Faible demande de la promotion immobilière et des ménages

Si l’activité des entreprises n’est pas au top de sa forme, l’activité immobilière l’est encore moins. L’encours des crédits immobiliers (promotion et habitat) s’est apprécié de 2%, à 263 milliards de DH. Il recouvre une hausse de 4% des crédits liés aux acquéreurs (202 milliards de DH). «C’était attendu.
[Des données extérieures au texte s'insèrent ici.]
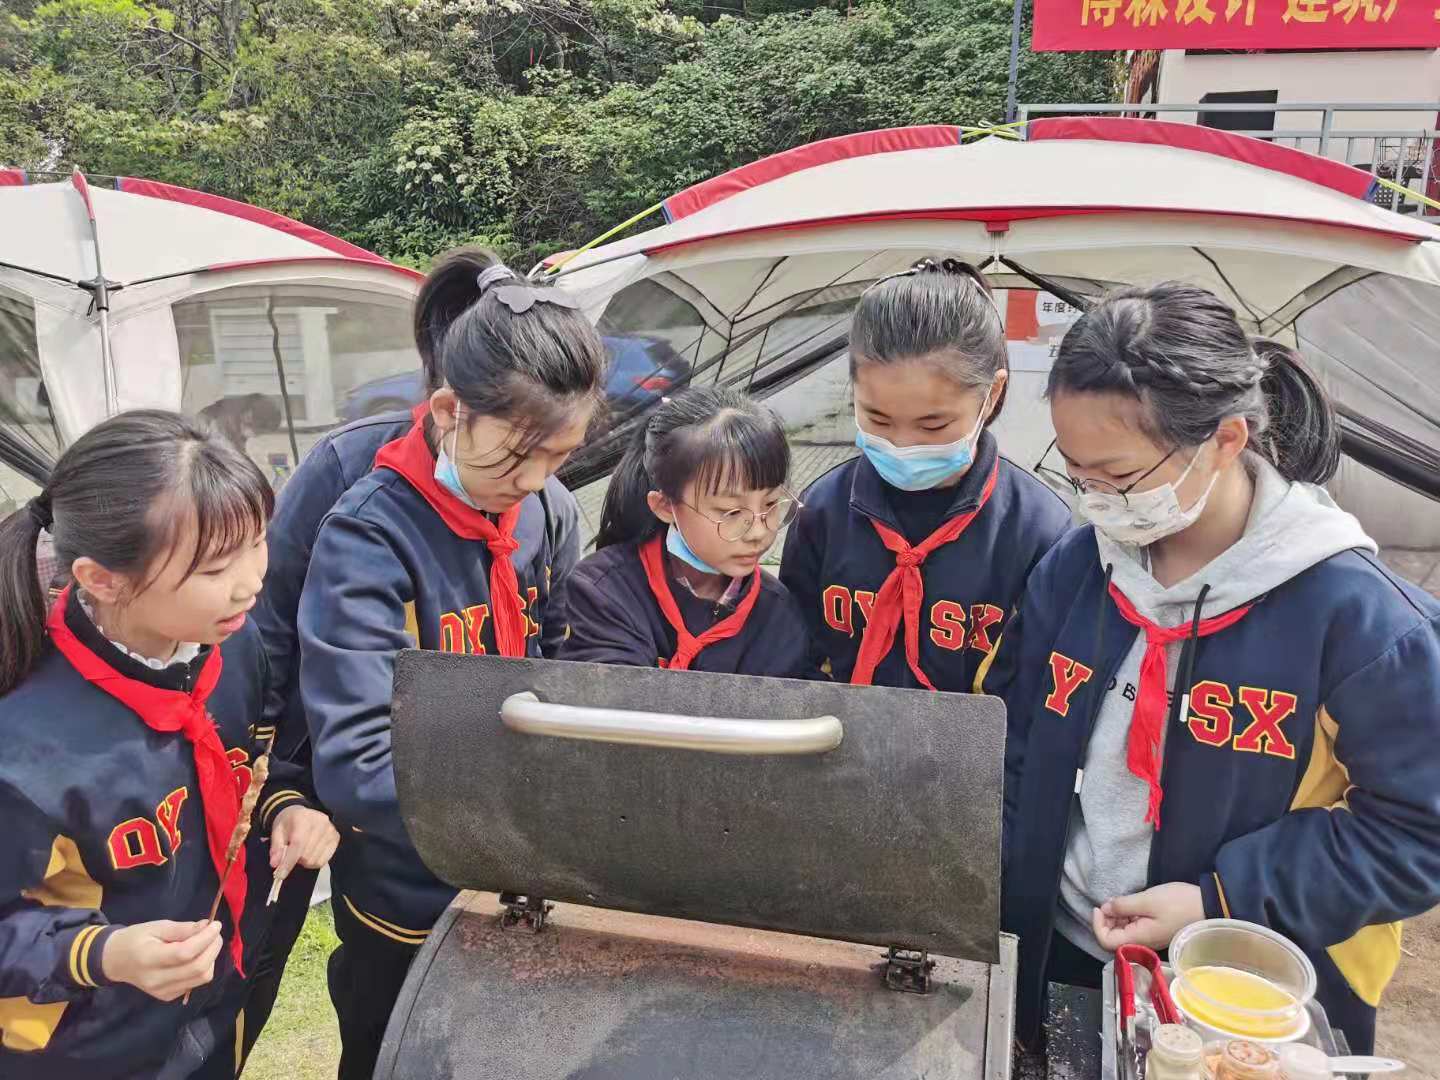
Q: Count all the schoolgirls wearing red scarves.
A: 5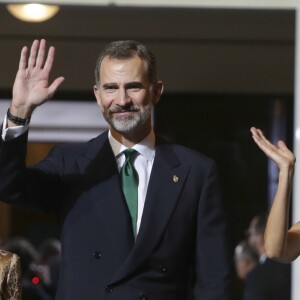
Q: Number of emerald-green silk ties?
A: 1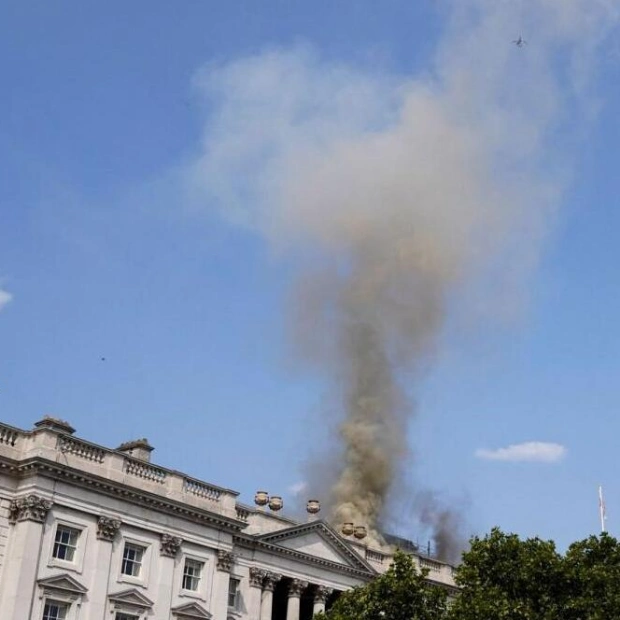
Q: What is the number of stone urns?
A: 5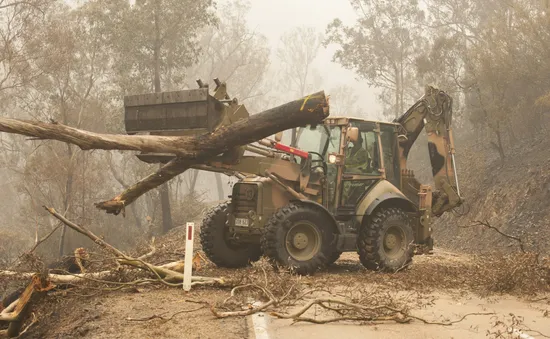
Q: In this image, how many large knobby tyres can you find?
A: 3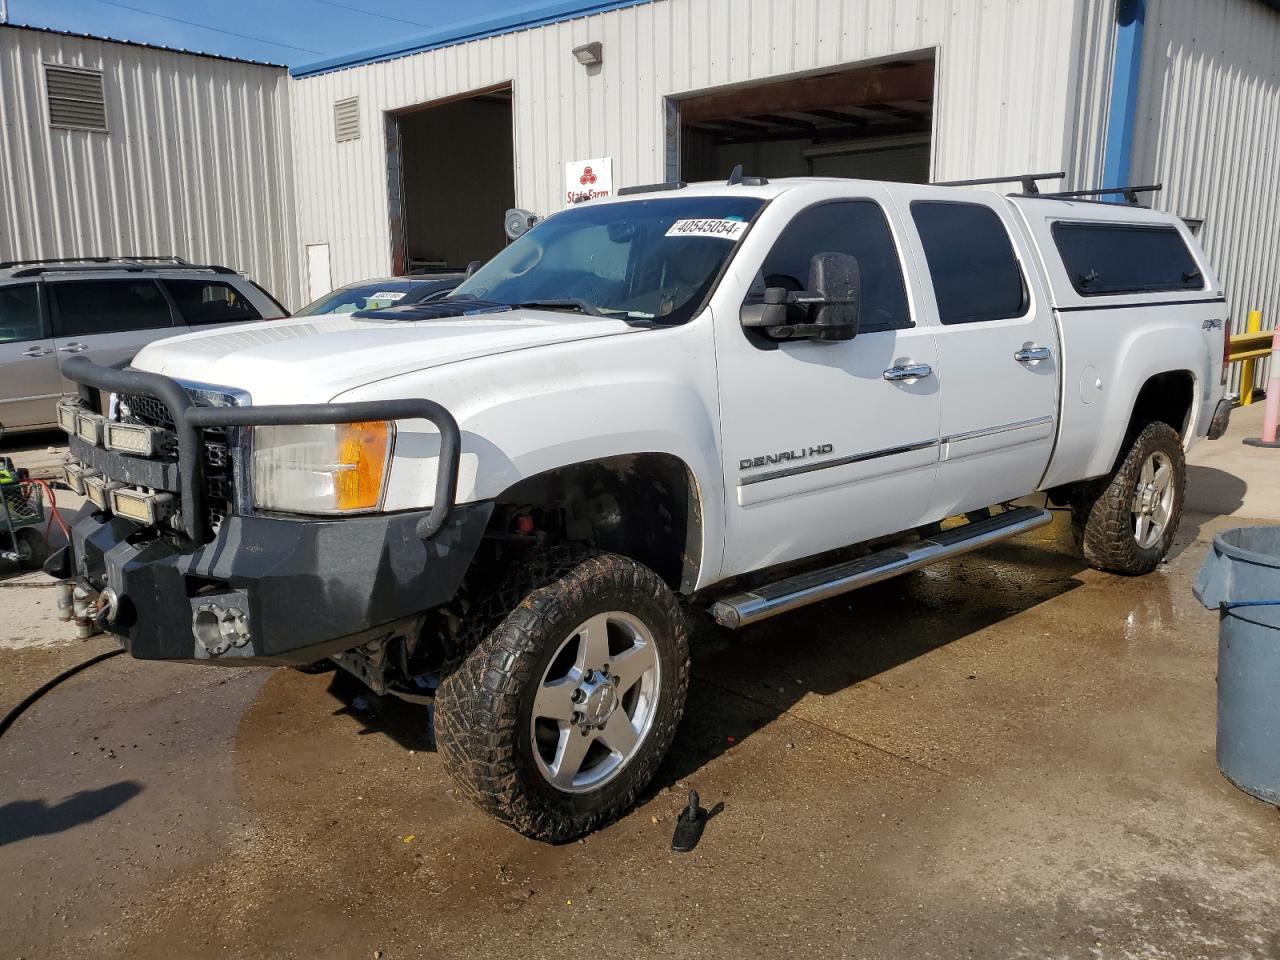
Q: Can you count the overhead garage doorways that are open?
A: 2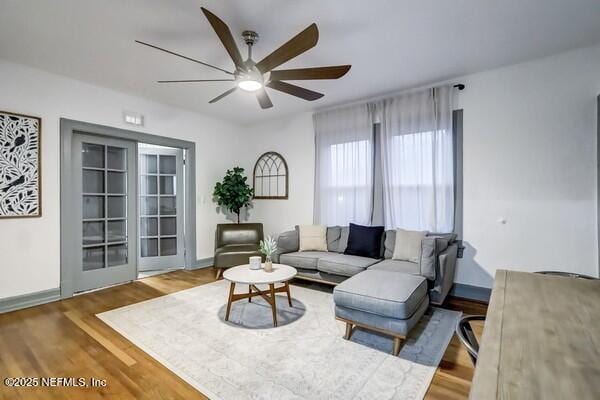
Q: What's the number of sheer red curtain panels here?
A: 0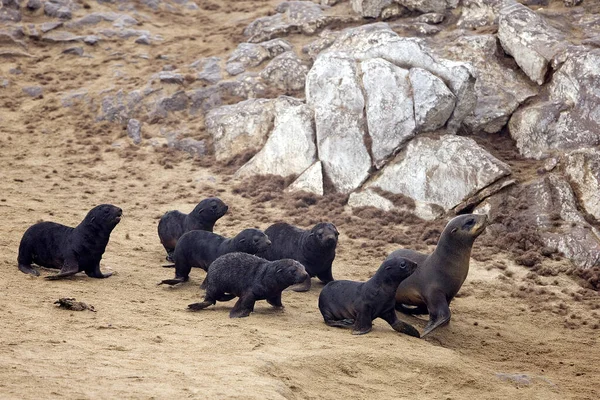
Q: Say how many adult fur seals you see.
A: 1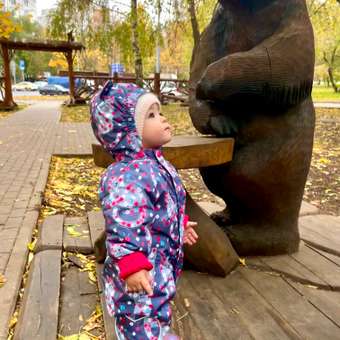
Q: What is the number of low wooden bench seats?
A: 1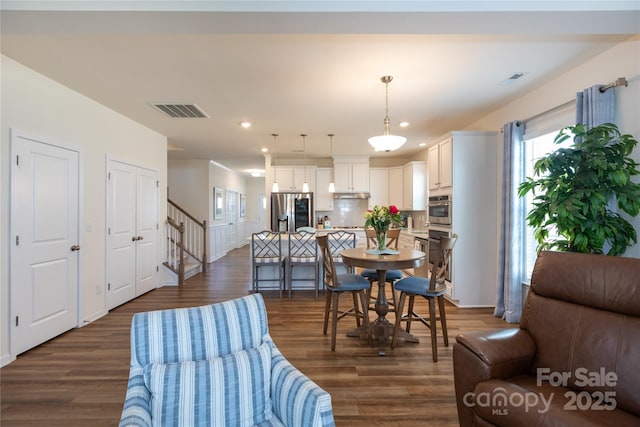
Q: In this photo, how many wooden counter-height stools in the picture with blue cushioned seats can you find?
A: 3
Au vu des immeubles vacants, de la raréfaction des transactions décriée par les agents immobiliers, du stock d’invendus des promoteurs, on peut clairement conclure que le dynamisme des clients potentiels s’estompe de plus en plus», explique un promoteur. Le bas niveau des taux d’intérêt et la bataille acharnée que mènent les banques pour conquérir et fidéliser des clients n’ont finalement pas porté de bons fruits. En 10 ans, le taux de progression de l’encours a chuté de 11 points.

La promotion immobilière n’est pas en reste. Le stock des prêts dédiés à cette activité a baissé de 4%, à 57 milliards de DH, contre une augmentation de 8% en 2017. Même la consommation des ménages en 2018 n’a pas atteint des plafonds, comme l’atteste l’encours des crédits à la consommation qui a évolué de 6% pour atteindre 54 milliards de DH. Il faut dire que ce niveau de progression est maintenu depuis plusieurs années déjà. Fini les années (2007, 2008…) où l’encours progressait d’une année à l’autre d’une moyenne de 25%.
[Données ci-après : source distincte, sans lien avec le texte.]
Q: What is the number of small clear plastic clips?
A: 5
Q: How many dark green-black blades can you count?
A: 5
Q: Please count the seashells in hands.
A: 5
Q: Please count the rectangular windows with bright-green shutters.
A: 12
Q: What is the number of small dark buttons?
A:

Qu’en sera-t-il de 2019? Les professionnels et les banquiers contactés ne sont pas certains de l’évolution du comportement du marché. Selon eux, «au mieux, l’encours des crédits devrait s’inscrire sur la même tendance de cette année». Plusieurs éléments plaident pour la poursuite de cette quasi-stagnation. A leur tête, figure l’activité économique qui ne risque pas de se ressaisir de sitôt. Il n’y a qu’à voir le taux de croissance du PIB prévu pour 2019 (2,9% selon le HCP et 3,2% pour Bank Al-Maghrib). Cela d’un côté. D’un autre, un professionnel évoque les dispositions «un peu trop strictes de la Loi de finances de cette année qui devraient affecter inévitablement la santé de l’économie marocaine».
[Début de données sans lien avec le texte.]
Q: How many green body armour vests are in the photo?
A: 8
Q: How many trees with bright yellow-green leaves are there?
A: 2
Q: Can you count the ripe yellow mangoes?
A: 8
A fin novembre, les dépôts ont atteint 903 milliards de DH, en hausse de 3,3% par rapport à la même période de l’année précédente. Cette hausse recouvre une croissance de 4,7% des comptes courants et des comptes chèques à 536 milliards de DH, de 6,3% des comptes à terme et bons de caisse (163 milliards de DH) et de 3,8% des comptes d’épargne (159 milliards de DH). Même si les comptes sur carnet et les dépôts à terme n’offrent pas une rétribution aussi alléchante qu’avant, les ménages continuent d’y placer leur argent, faute d’alternatives. Sur le second semestre de l’année dernière, les comptes sur carnet ont offert un rendement de 1,88% HT, au moment où les dépôts à terme sont rémunérés à 2,73% HT sur 6 mois et 3,02% HT sur 12 mois (en retrait de 14 et 9 points de base respectivement par rapport à novembre 2017). Au vu du contexte de liquidité satisfaisante, les banques font peu d’efforts sur la rémunération pour attirer la clientèle, sauf en direction des gros déposants, à savoir les institutionnels. Au mieux, le client lambda reçoit une rémunération de 2,5% HT. En tout cas, l’encours des dépôts des particuliers et des MRE s’est rallongé de 4%, à 672 milliards de DH. Dans le même temps, l’encours des dépôts des entrepreneurs individuels a accusé un retrait de 8,8%, à27milliards de DH.